I took the first two years seriously but at the same time kind of decided to be your typical student. I was still living at home, going out three times a week and hungover all the time. Then this year I’ve decided to do everything all at fucking once.

“Yeah, I’ll be a rugby captain!”

“Fuck it, I’ll film a video!”

“I’ll have it out before Christmas!”

Let’s just say I’m yet to write my dissertation, (laughs). By the time this will be out I should have done most of it because I’ve got three weeks… Oh, fucking hell! I’ve got three weeks to write my dissertation. I haven’t even written the title yet but I guess I should have done.

I’m studying what impact the ‘long take’ has on cinema. Two films I’m looking at are Russian Arcand Victoria which is a bank heist film set in Berlin. Watch it. Honestly, it’s insane; a two and half hour masterpiece in one take. Sebastian Schipper, who wrote and directed it, said, “It’s not a film about a bank heist, it is a bank heist.” You’re immersed in it because there are no cuts which is what, in cinema, affects your perception of time. But because Victoria is one long take, it’s real time and it’s like you’re in the film.

So, ‘O-ONE FUCKIN’ SIX-ONE’ – the guys at Black Sheep encouraged you to finish this video a lot quicker than you originally intended to, right?

Basically, Seb (Batty) and I wanted to go filming in Leeds. I was skint and asked Harry [Paul Harrison, Black Sheep co-owner] if he could pay for our coach over. He said, “I’ll give you twenty quid if the video is done by Christmas,” and it happened. I didn’t expect it to.

Harry and Tez [Robinson – the other half of Black Sheep] were on my case on all the time. Fucking hell, when Tez wants Instagram posts, you’ve got to do them: “I want two teasers for everybody! I want photos! I want the whole works!” (Laughing) I was constantly on my computer. No time to spend with my girlfriend as every time I was with her I’m either editing or texting people for rugby. There was a point where I was on the train home; my phone was dead, my laptop was dead and I wasn’t connected to anything thinking, “Fuck, I’m on my own. I don’t have to worry about anything for twenty minutes.”

I’m so happy Harry and Tez were constantly saying, “Get the video done before Christmas!” because it would have just got pushed back. Then it’s one year later and a bunch of the footage is old as fuck. We had a nice September and it seemed like I could film enough. I thought everyone would be done by November and I would have December to edit. Then it just rained for the whole of November…

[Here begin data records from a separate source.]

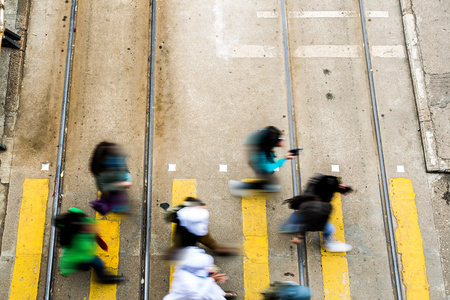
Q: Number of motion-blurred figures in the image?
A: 7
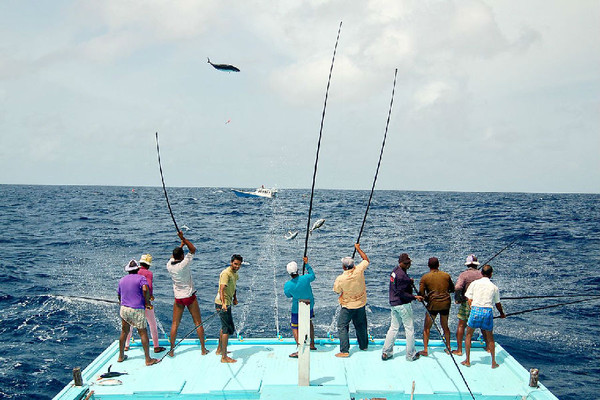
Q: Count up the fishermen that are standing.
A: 10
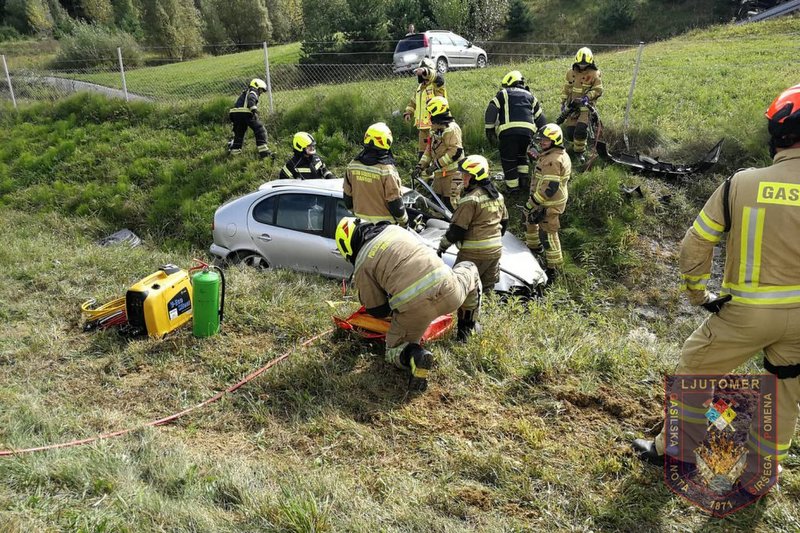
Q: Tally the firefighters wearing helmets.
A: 11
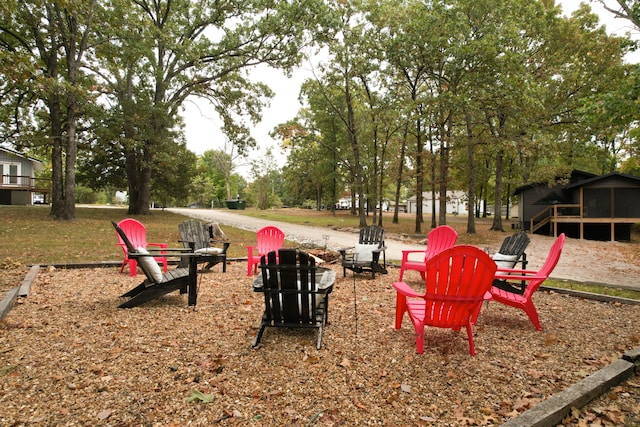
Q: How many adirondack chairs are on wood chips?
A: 10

(We had) one or two dry days, and we managed to get out at night, but other than that it has been dreadful weather. If you go on a day mission in Manchester you might as well just go to CIS straight away because, at this time of year, you will get kicked off of all the spots, or there’s a Christmas market there.

For those that might not have guessed it, explain what the title is a reference to.

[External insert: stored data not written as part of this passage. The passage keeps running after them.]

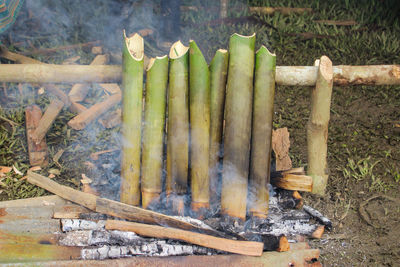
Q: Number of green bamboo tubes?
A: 7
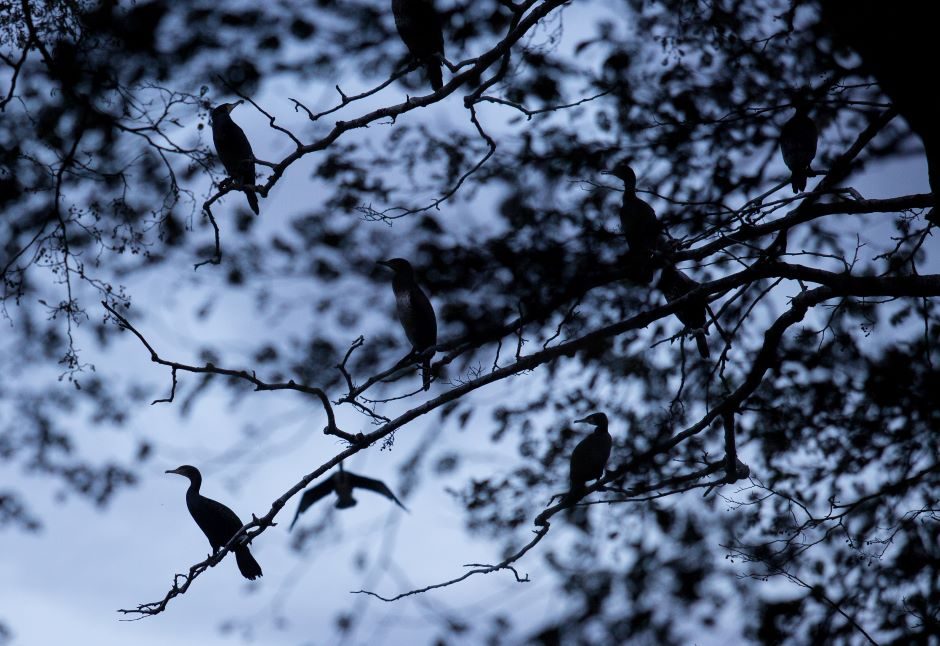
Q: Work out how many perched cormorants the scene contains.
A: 8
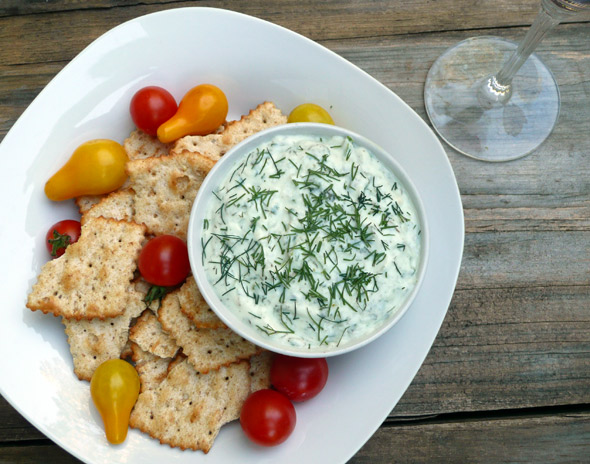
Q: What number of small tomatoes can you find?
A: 9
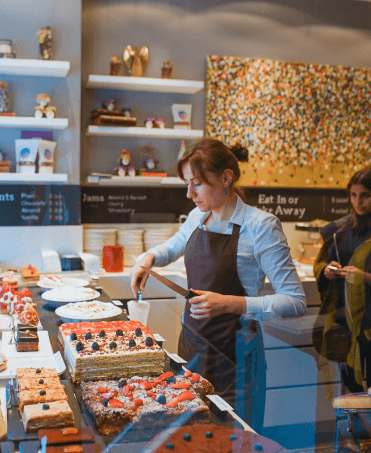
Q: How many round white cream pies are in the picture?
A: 3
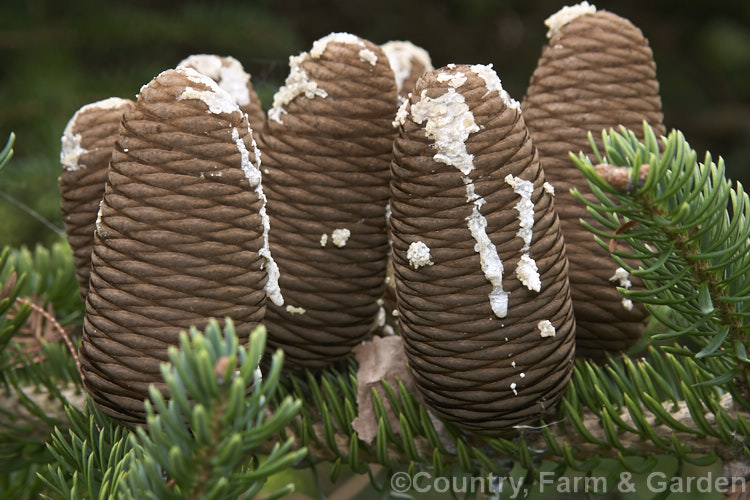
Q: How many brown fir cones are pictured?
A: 7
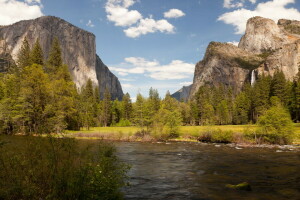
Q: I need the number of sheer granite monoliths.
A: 2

O-ONE FUCKIN’ SIX-ONE comes from a graphic Harry made for Black Sheep playing on that 101 Skateboards logo and Manchester’s area code. I was in the shop with Seb, trying to come up with a name for the video, he had his hoodie one and it just clicked. Harry was well stoked, because obviously he made the graphic, but I can’t believe we were wearing the name to the video for months beforehand.

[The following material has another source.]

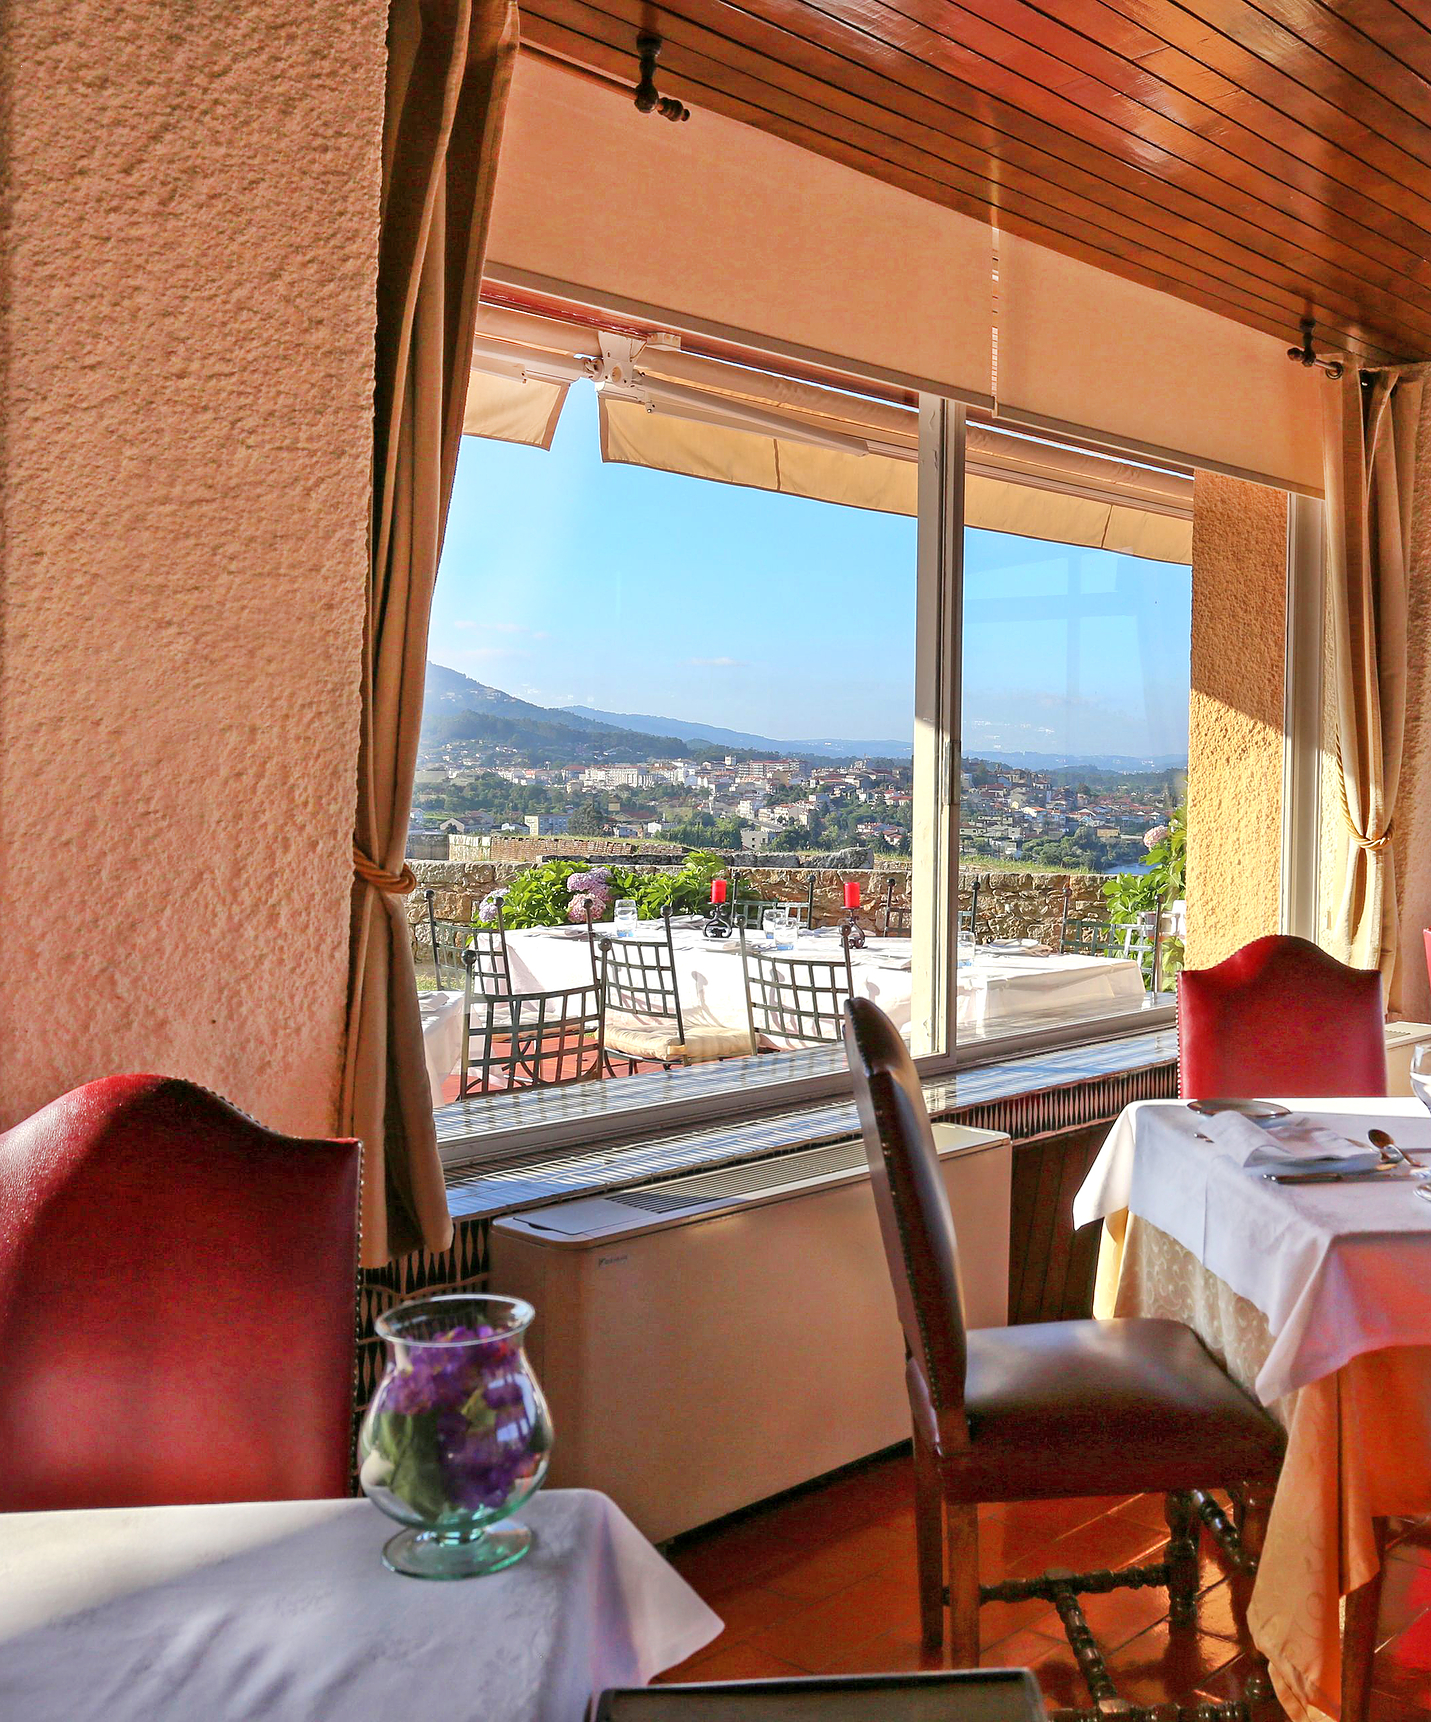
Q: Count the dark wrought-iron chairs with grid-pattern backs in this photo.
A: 7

How did the crew come together?

George, Seb, Rikk Fields and I went to Hong Kong last year and we had been talking about a video for ages. I wanted those three to be in it alongside Armarni Rochford. Marni started getting Venture Trucks through Shiner and needed a minute of footage. By the time it got to giving it to Alan (Glass) we ended up logging three minutes. It is good footage but for a minute-long edit you have to bring out the best. We ended up smashing it out by the end of June and because we had so much footage Marni has a part in O-ONE FUCKIN’ SIX-ONE.

It’s funny; Josh Bentley, who is in my video and skates for Black Sheep, showed up on the first day of uni and I didn’t even realise he was on the course until we sat down in the same room.

Lucien Costello was supposed to have a ‘Welcome to Black Sheep’ video but he’s a lazy shit and was always skating the PumpCage instead of coming out filming. He did a good job considering he filmed most of it in the past month. Leo Turner and little Yallie Garbe were going to have a shared section but we didn’t have time to get more so I stuck Leo in Lucien’s section. He hasn’t even seen it yet, he couldn’t come to the premiere because he was too young, I hope he’s stoked.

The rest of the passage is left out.